We create an AI Agent for the service desk employees that is focused on giving quick, short, and friendly answers that they can use to answer the customer.
🤏One size LLM doesn’t fit all
The thing is that while building your RAG application, you need to make decisions that influence the model’s behaviour. Take, for example, Query Translation, the process of transforming or augmenting the prompt to retrieve the correct documents that enable the LLM to provide the best possible answer. How you transform or augment the prompt might work perfectly for the customer service agents but not for the marketing manager or sales manager. Another example is the use of the right LLM. For your customer-facing chatbot, you want to use a small LLM that can create quick answers for customers, while for internal use, you might go for the biggest model with a large context window.

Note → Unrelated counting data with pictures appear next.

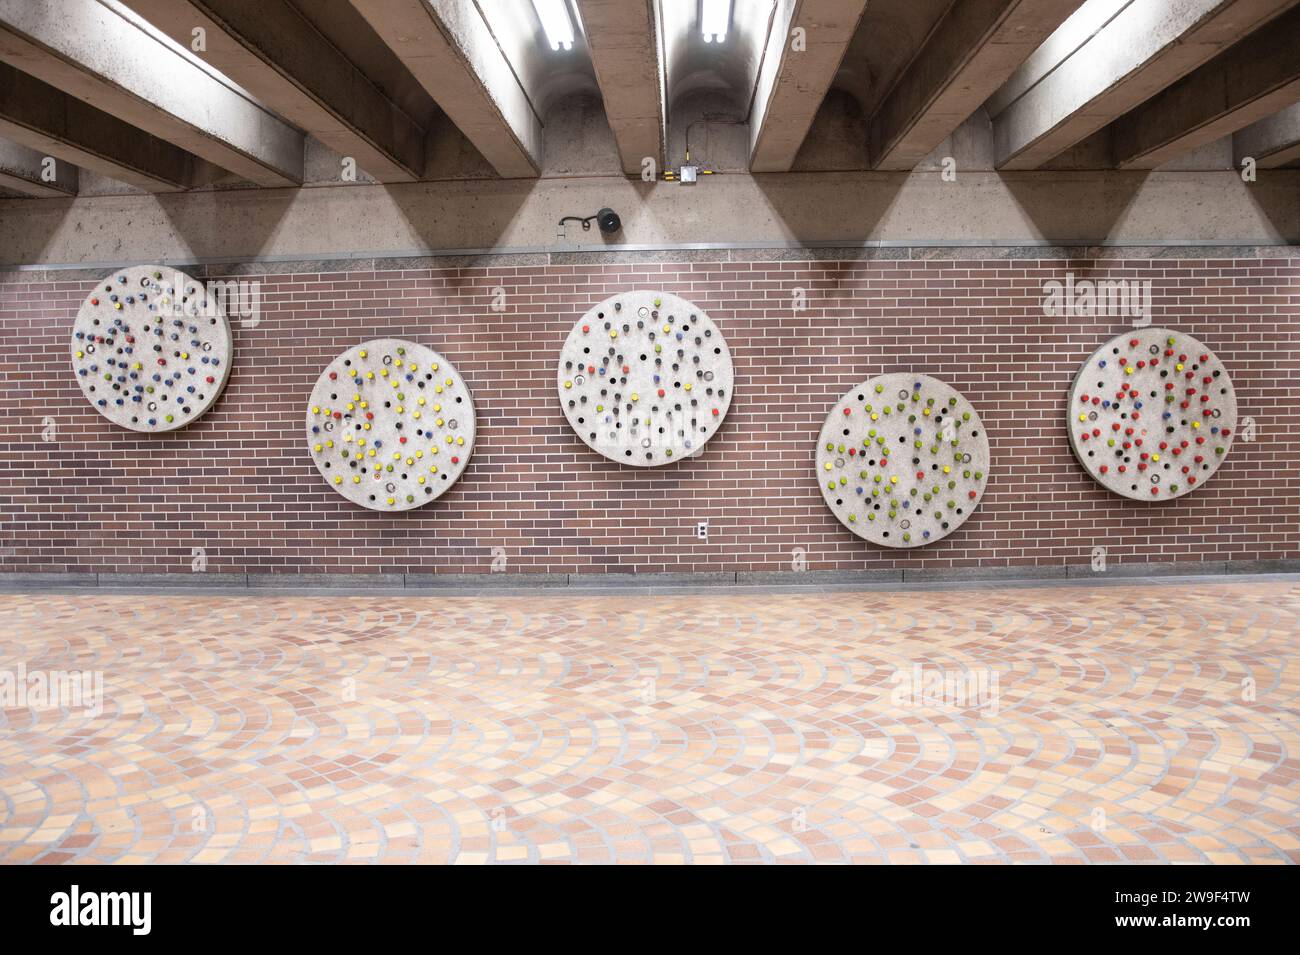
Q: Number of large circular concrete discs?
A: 5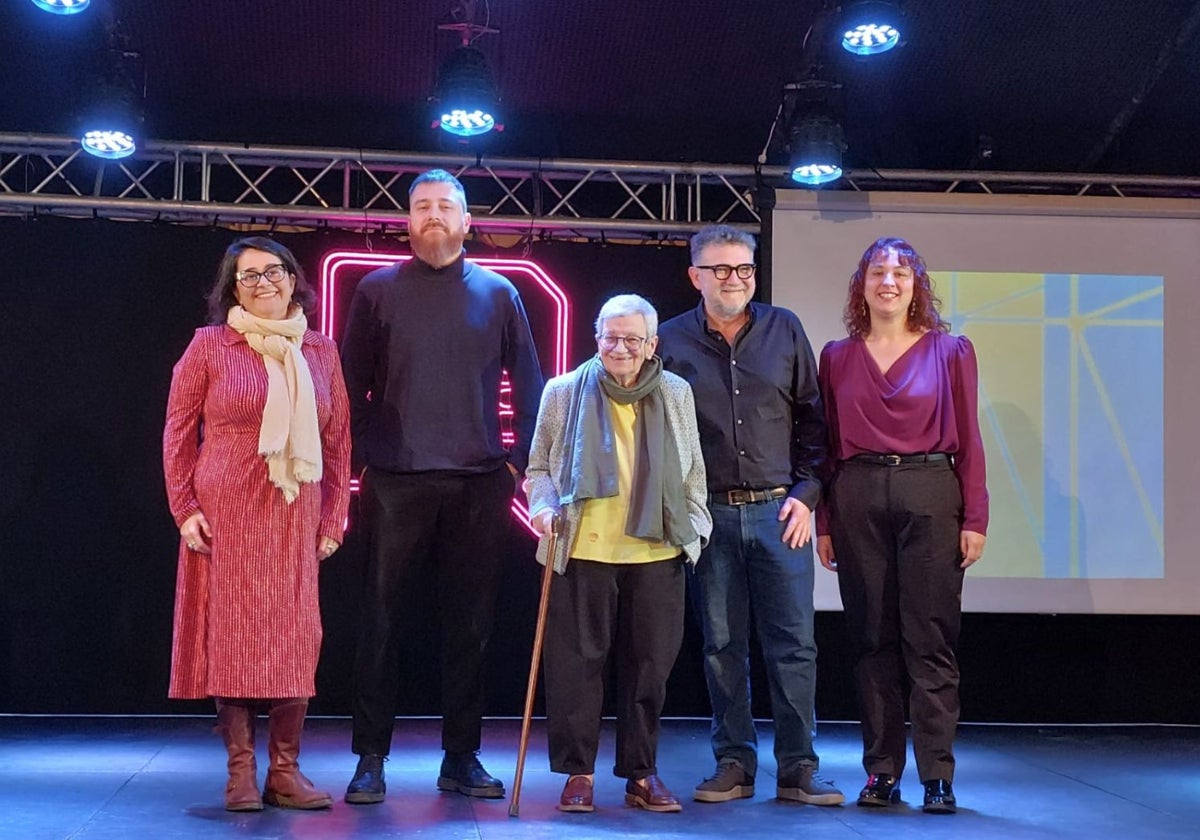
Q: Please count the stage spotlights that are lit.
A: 5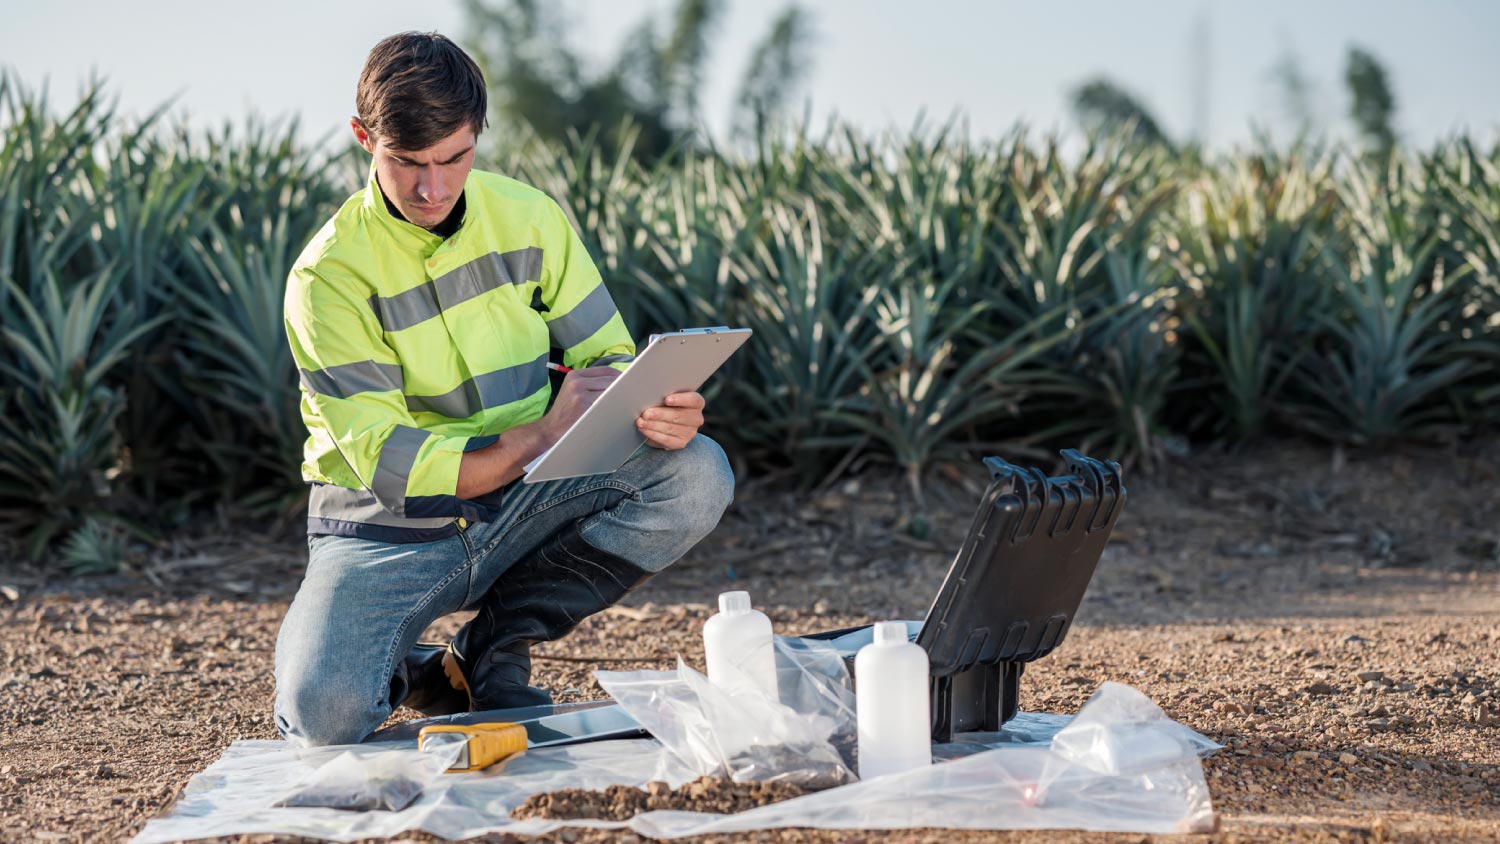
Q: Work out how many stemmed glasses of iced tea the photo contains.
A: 0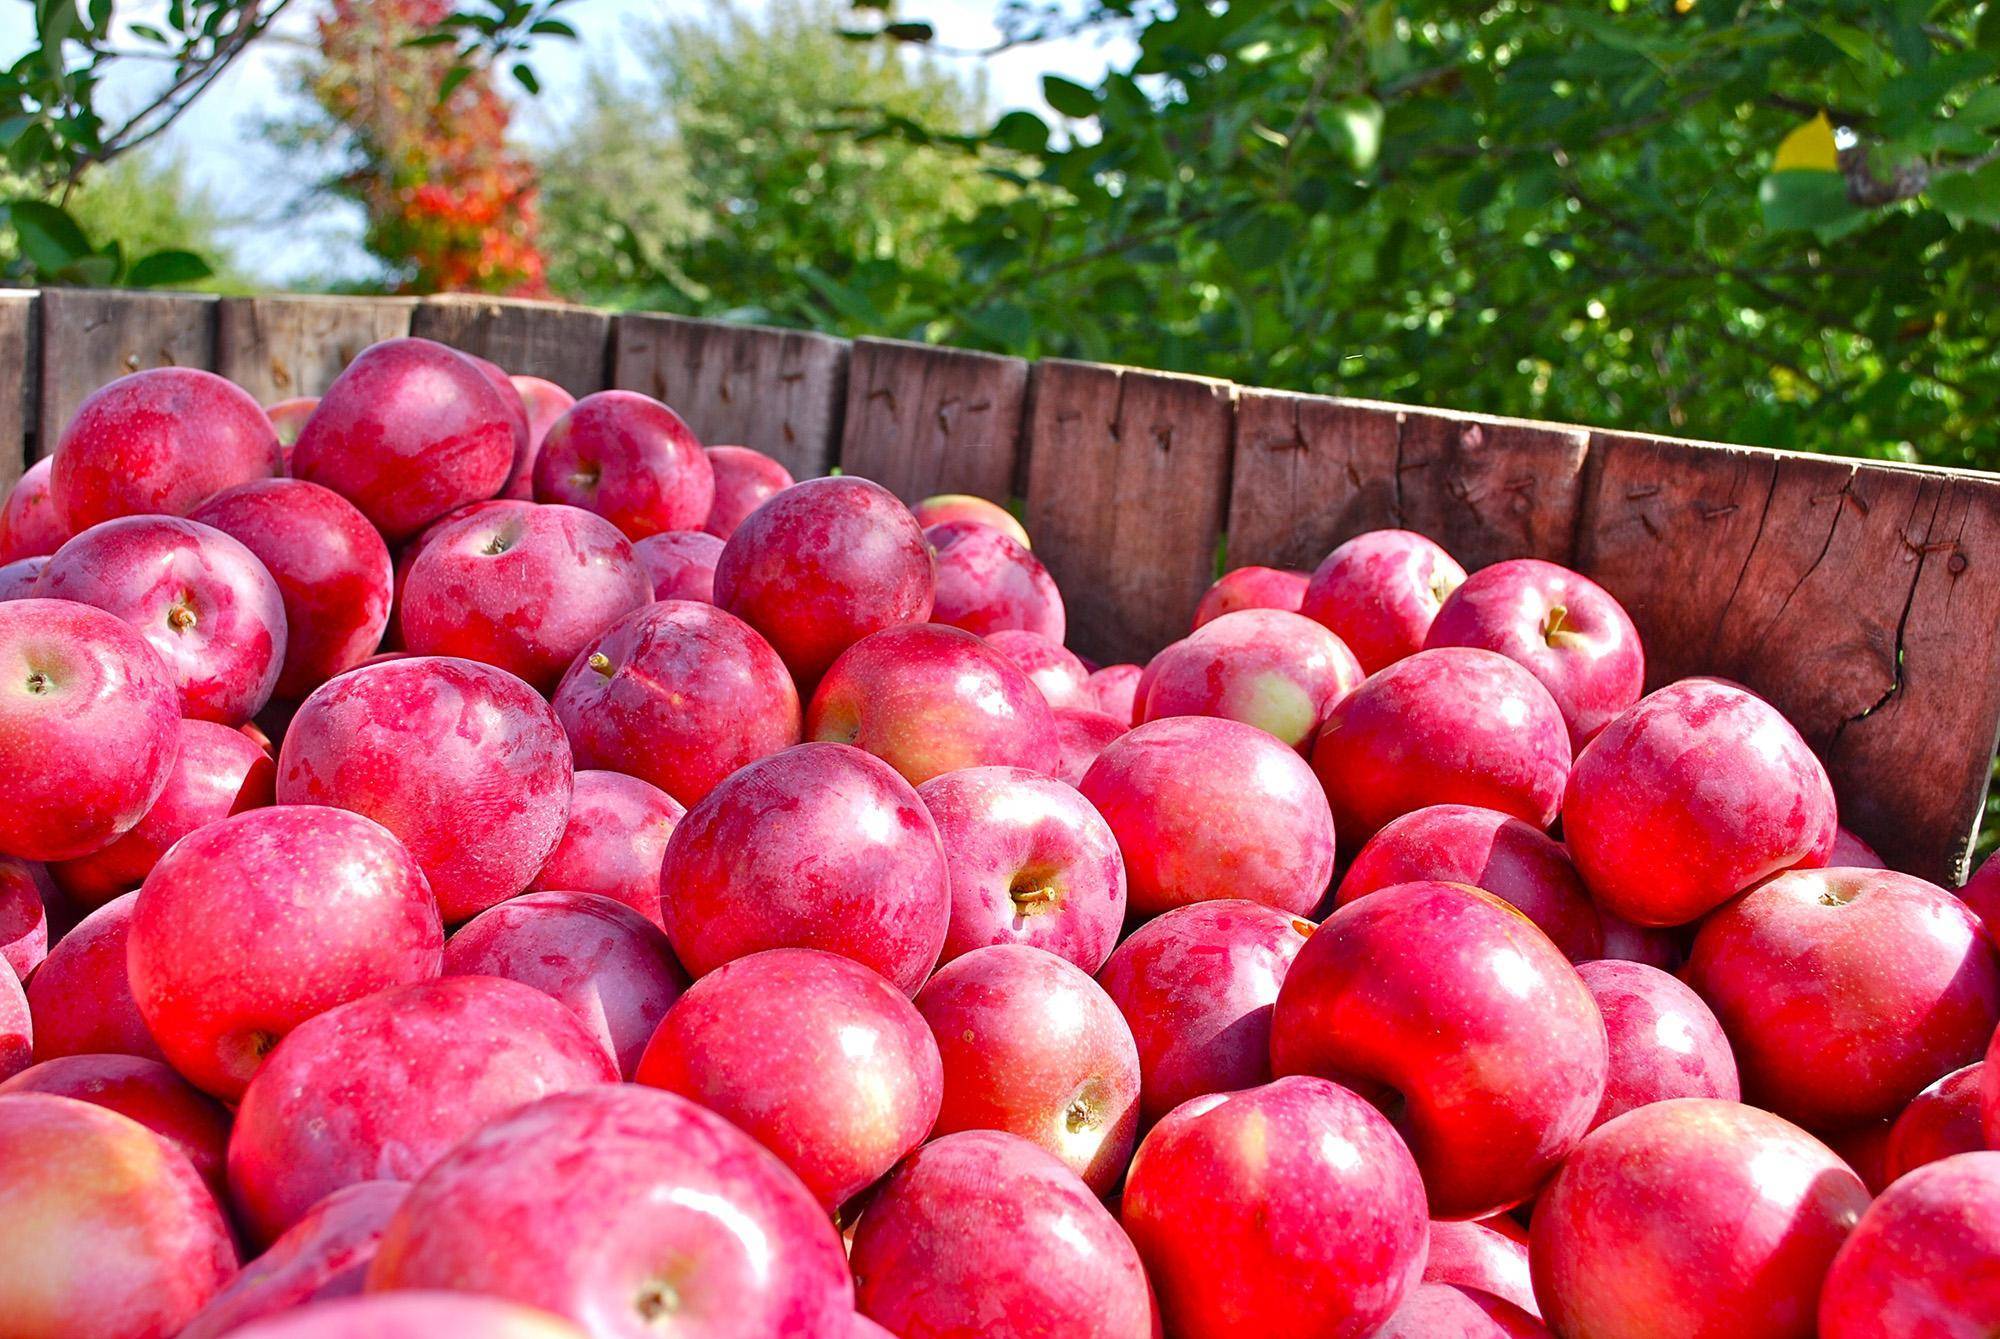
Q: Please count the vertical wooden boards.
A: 9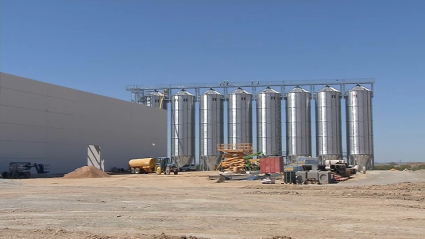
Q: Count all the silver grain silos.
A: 8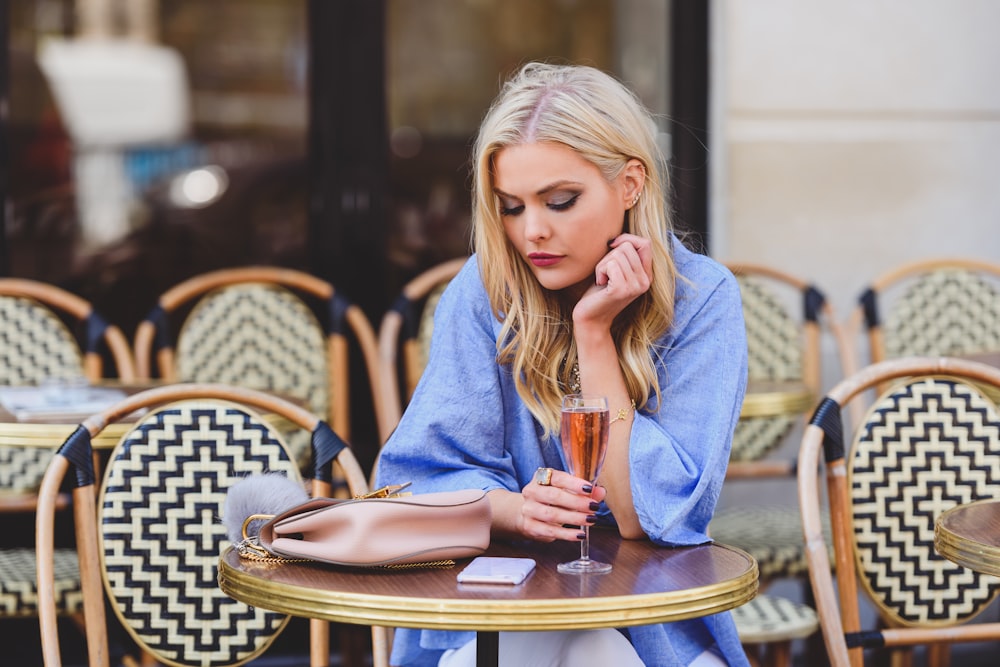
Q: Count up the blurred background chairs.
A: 5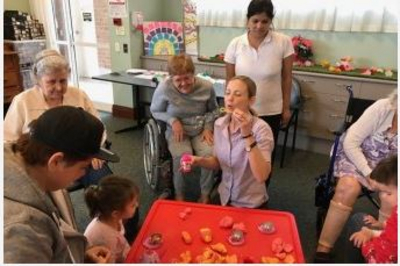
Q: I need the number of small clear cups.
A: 3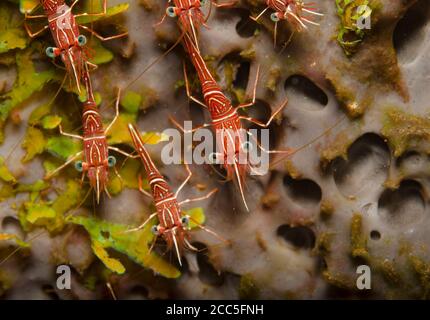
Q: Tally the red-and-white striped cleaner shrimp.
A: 6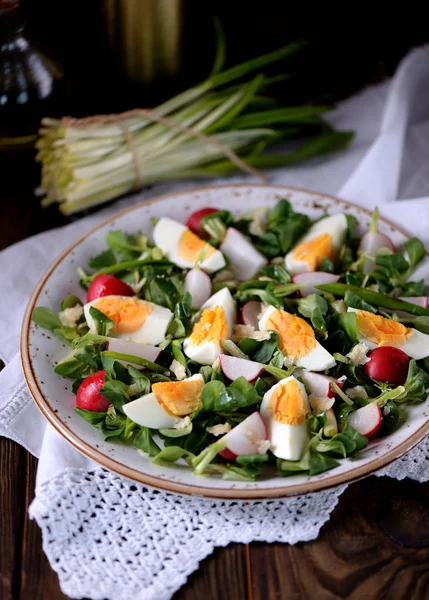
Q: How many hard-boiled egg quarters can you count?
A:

🤔Choosing the right RAG model
RAG models come in different flavours: RAG, CRAG, FLAIRE or MoE, to name a few. New ones are popping up quickly, and one of them is Mixture-of-Depths (MoD), which promises enhanced focus and reduced costs.
You might choose a relatively simple CRAG Model with limited or perhaps one data source for the customer-facing chatbot. CRAG, as you want to incorporate contrastive learning techniques that enable the model to better distinguish between correct and incorrect responses, which is vital when in direct contact with a customer.
For your marketing and sales department, you might implement an MoE or MoD model connected with as many data sources as possible to provide an exhaustive answer.
🆘Generic LLMs need help
You might think of LLMs like ChatGPT as the oracle that knows it all, but that isn’t how they were built in the first place. First and foremost, LLMs aim to ‘understand’ our language by predicting the next word. Having accomplished that, we discovered they are pretty good at answering questions but need help.
For instance, we discovered that LLMs produce better answers when we tell them to show us the steps they take to come up with the answer. Also, when we add additional information to the user’s prompt, such as you are a customer service agent from company X, and reply in a friendly tone to this prompt, the LLM will produce answers more appropriately.
🧑🤝🧑Human LLMs
Personally, I find it funny to see that LLMs work very much like Humans. They produce better answers when they are:
· Experts focused on one topic,
· Work in a structured way and,
· Have access to the right data.
And finally, they even lie, or we call it hallucinate, when they are let free.
🤖Multi-Agent Models: The Future of AI Agents
The next step in the evolution of AI agents could be having multiple agents working together to solve complex problems. You might have seen the visuals where different AI agents represent every expertise in an organisation, and together, they ‘run’ the company.
Imagine answering a Request For Proposal (RFP) from a prospect. You import the RFP into the AI model and request it to make a proposal. You could have the following workflow:
· The Pre-sales engineer Agent selects the correct services,
· The Marketing Agent create content,
· The Sales Agent sets the pricing,
· And have the Finance and Legal Agent add the T&Cs.
Every agent is an expert in its field, so the theory is that this would provide the best results. This is promising but also very much in its infancy, with systems like this producing output of a highly inconsistent quality level.
📢Conclusion
In conclusion, Agent or Multi-Agent systems represent a significant step forward in the field of AI. By implementing AI agents, LLMs can provide more accurate and comprehensive responses to complex user queries.